→ **Problem statement**
Could you restate every entry word for word, leaving the pictures out?
########################################
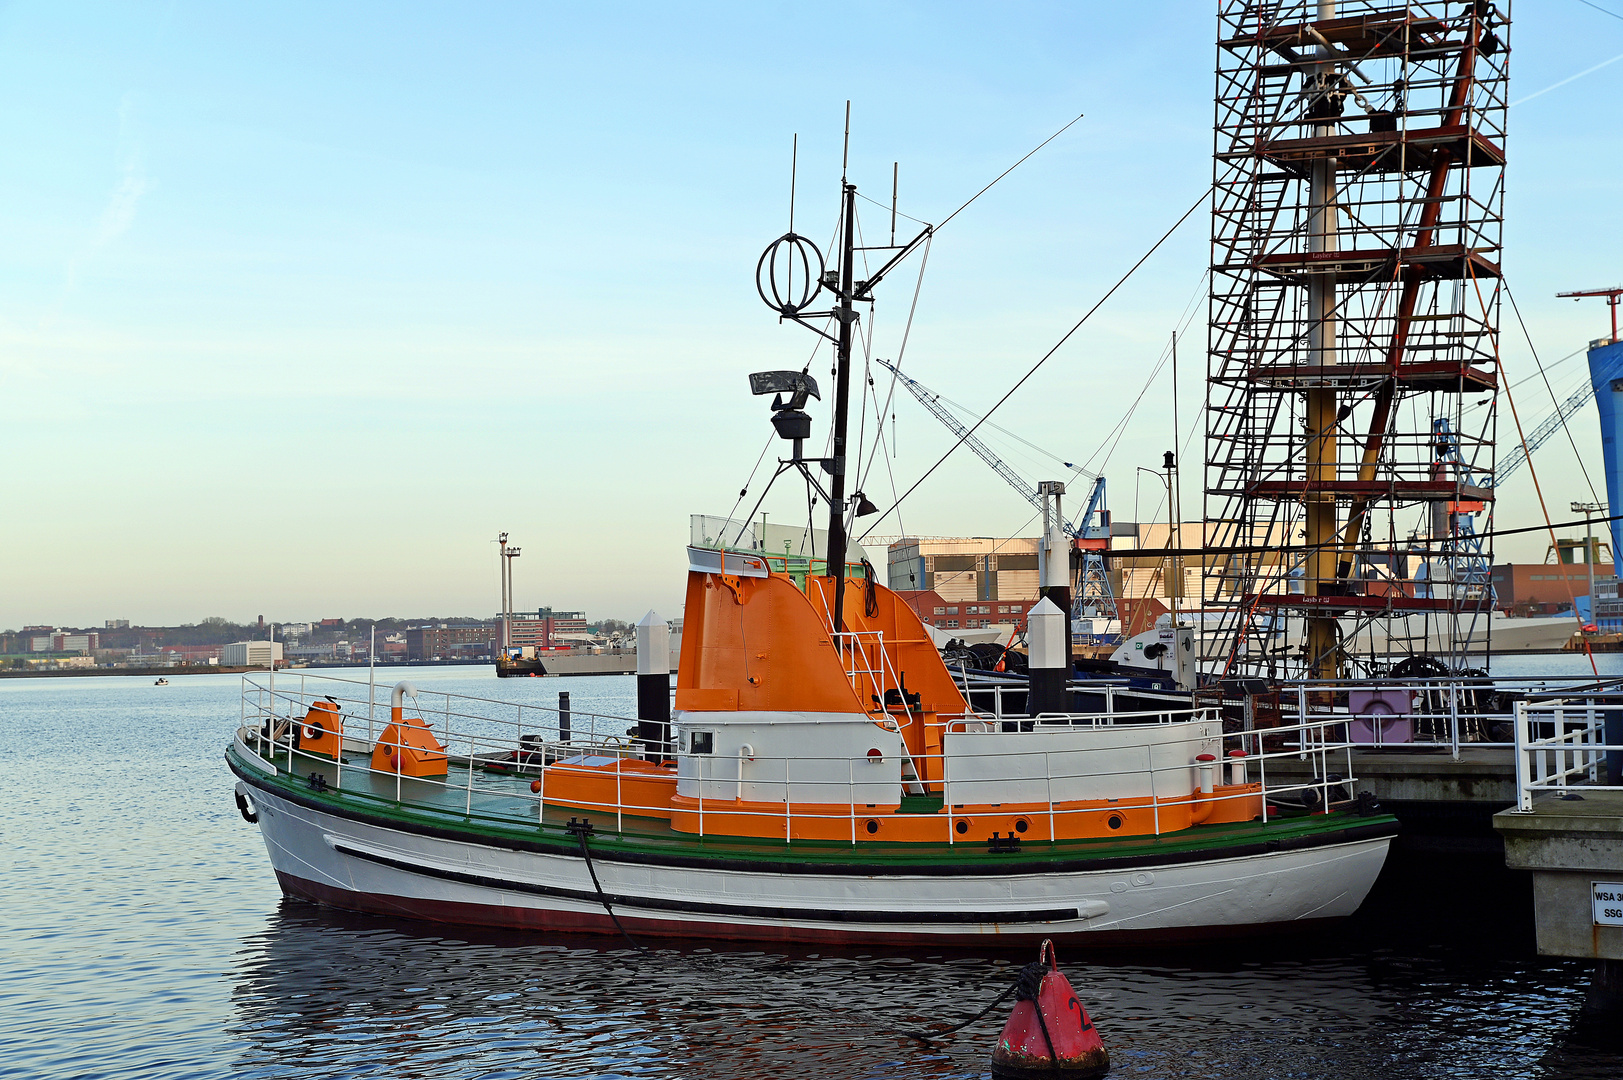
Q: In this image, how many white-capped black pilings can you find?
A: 3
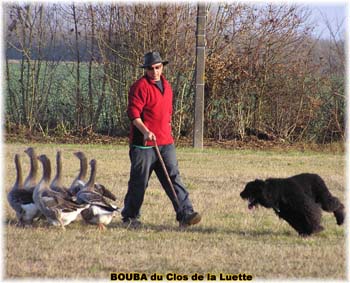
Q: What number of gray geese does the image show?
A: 6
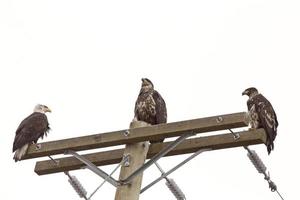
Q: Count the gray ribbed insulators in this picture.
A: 3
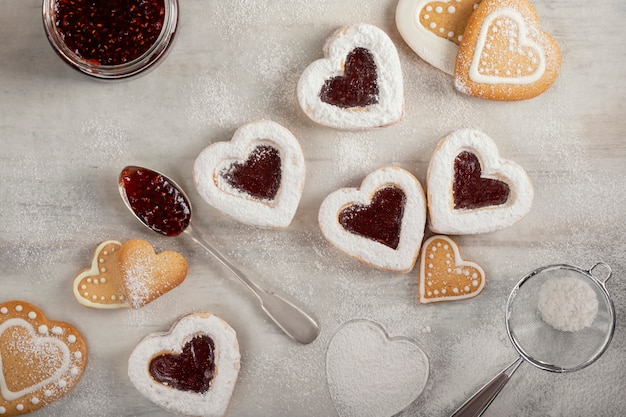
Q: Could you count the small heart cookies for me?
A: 3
########################################
→ **Exercise solution**
Q: In this image, how many white-capped black pilings can you find?
A: 3
Q: What number of gray geese does the image show?
A: 6
Q: Count the gray ribbed insulators in this picture.
A: 3
Q: Could you count the small heart cookies for me?
A: 3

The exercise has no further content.